Stanwood Library staff members Almira Jones (right) and Marlene Moodie are the longest-tenured employees in the Sno-Isle Libraries system.
Sarah Arney photo
By SARAH ARNEY
Stanwood Camano News
Even though they don’t get to sit around reading books all day, Marlene Moodie and Almira Jones still love their jobs at the Stanwood Library.
The two Camano Island residents are the “longest-tenured librarians in the Sno-Isle Library system,” said Charles Pratt, Stanwood’s managing librarian.
As children’s liaison, Jones has been telling stories to kids in Stanwood since 1982, after starting at the library in 1978.
Next August, she will celebrate 40 years with Sno-Isle Libraries.
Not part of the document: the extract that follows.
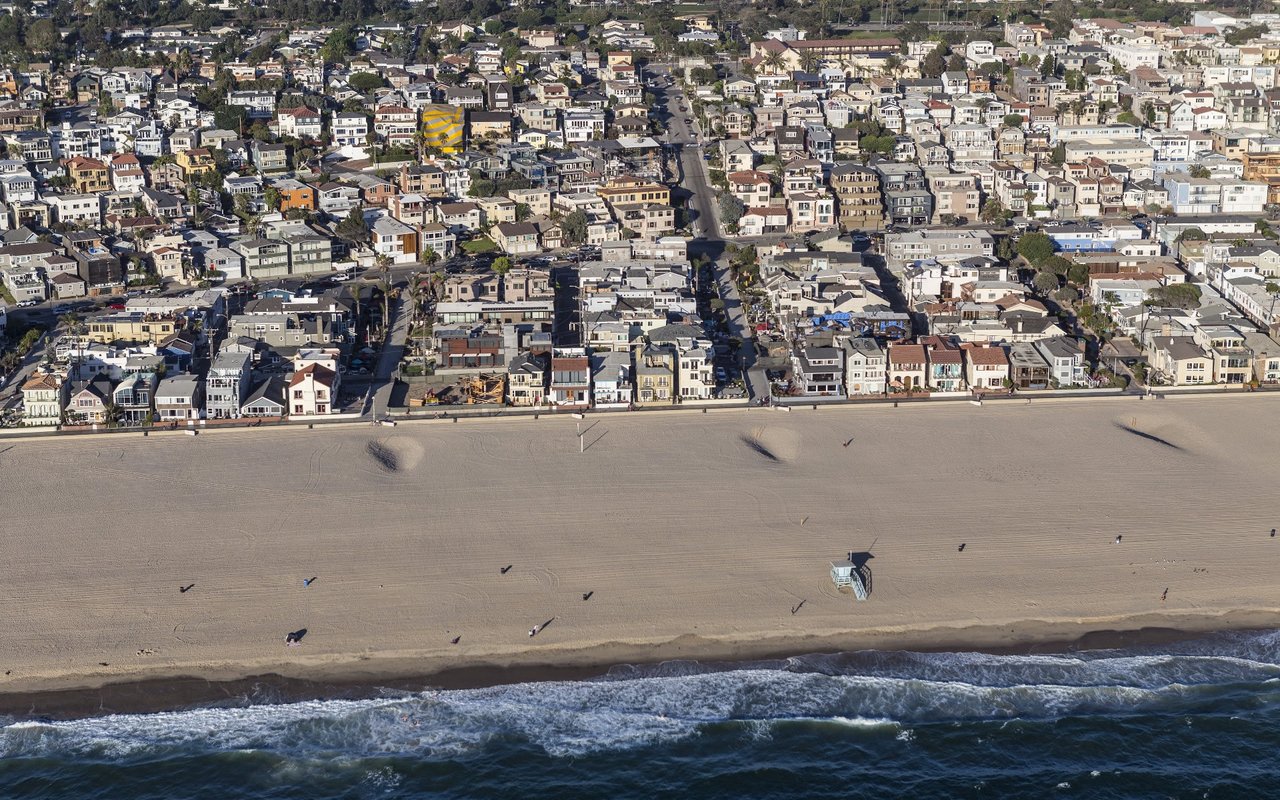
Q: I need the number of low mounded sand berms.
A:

Jones moved to Camano in 1974 after a lifetime of adventures as an “Air Force brat.”
Now, she enjoys taking children on adventures around the world.
“I focus on a different letter for each story time, starting with the name of a place,” Jones said. “This week the letter was “I” and we went to Iceland. We journeyed by ship through the Panama Canal to get there.”
The kids color the country’s flag and Jones searches for recipes of the country that start with the same letter.
Maybe it was ice cream for Iceland.
Even more senior in the system, Moodie has done a variety of jobs in the Sno-Isle system and she admires Jones’s storytelling ability.
“A long time ago, when I was branch manager at Brier, the storyteller was out sick, and since the program must go on, I stepped in to fill her spot,” Moodie said. “I did this and I did that, then looked at a clock and only 15 minutes had passed.”
She then realized that telling stories was not as easy as it sounded.
“The kids love Mira (Jones),” Moodie said.
Jones said it is fun being somewhat of a celebrity around town.
“In the grocery store, I often hear in the distance, ‘there’s Mrs. Jones’ or ‘there’s the library lady.’”
Jones has watched her story-time babies grow up and bring their own children in for story-time events. She enjoys a good challenge. At 68, she is now adding to her responsibilities a new position, reference librarian.
“She’s a great role model,” Moodie said about Jones. “She’s always willing to step out of her comfort zone.”
In the community, Moodie might be best known for her purple hair, but the staff knows more.
“Marlene is a true treasure,” Jones said. “She provides support for everyone.”
Because she has held so many positions within the Sno-Isle system, she understands how it all works. She came in very handy when Sno-Isle’s computer system crashed recently.
“She did a yeoman’s job,” Jones said, to get the system back up and running.
The crash was bigger than the public imagined, the librarians explained. Every item, system-wide, had to be handled twice. Removed from the shelf, rerecorded, and replaced on the shelf.
In the midst of it all, they were always concerned about their customers.
The senior librarians are all about service.
“We tried hard to maintain normalcy and find what everyone needed,” Moodie said.
Now serving as circulation manager in Stanwood, Moodie has gone somewhat natural recently with “human-colored hair,” albeit two different shades.
Moodie started with Sno-Isle Libraries as a page at the Arlington Library when she was in high school, but her 41 years does not include that. Now 60, her professional life with Sno-Isle started in 1976, right out of high school, but she took time off when her son was born. He also served as a page while in high school, she said.
“I earned the Golden Cane Award when the last longest-tenured person retired two years ago,” said Moodie, who first worked in interlibrary loans at the service center and drove the bookmobile for 13 years, then supervised pages in Mountlake Terrace, before managing the branch library in Brier.
She came to Stanwood three-and-a-half years ago, shortening her commute from Camano considerably.
“Now I can go home for lunch and feed the dogs,” said Moodie, who cares for six rescue dogs.
She also enjoys being somewhat of a public figure in Stanwood.
“It’s a nice, friendly town,” both librarians agreed. “It’s fun running into people you know at the grocery store. It’s nice to be a part of the community.”
“It wasn’t like that in Brier,” Moodie said, where people have so many different options for shopping.
The librarians see their role at the library as a window to the bigger world beyond Stanwood. For both, being a librarian is more than a job.
“We help people find information,” Moodie said. “I like to share as much knowledge as I can.”
The same is true for Jones, too.
“Children are like sponges,” she said. “Kids who attend story times at the library do better at school.”
The women say that Sno-Isle Libraries supports them in their own efforts to learn, share and grow.
“We have trainings going on all the time,” they said.
Even after 40 years on the job, neither have plans to retire.
“I can’t imagine doing anything else,” Jones said. I used to be afraid about making a mistake. Now, I’ve gotten to the age that I’m not worried about it. I’ll just go for it.”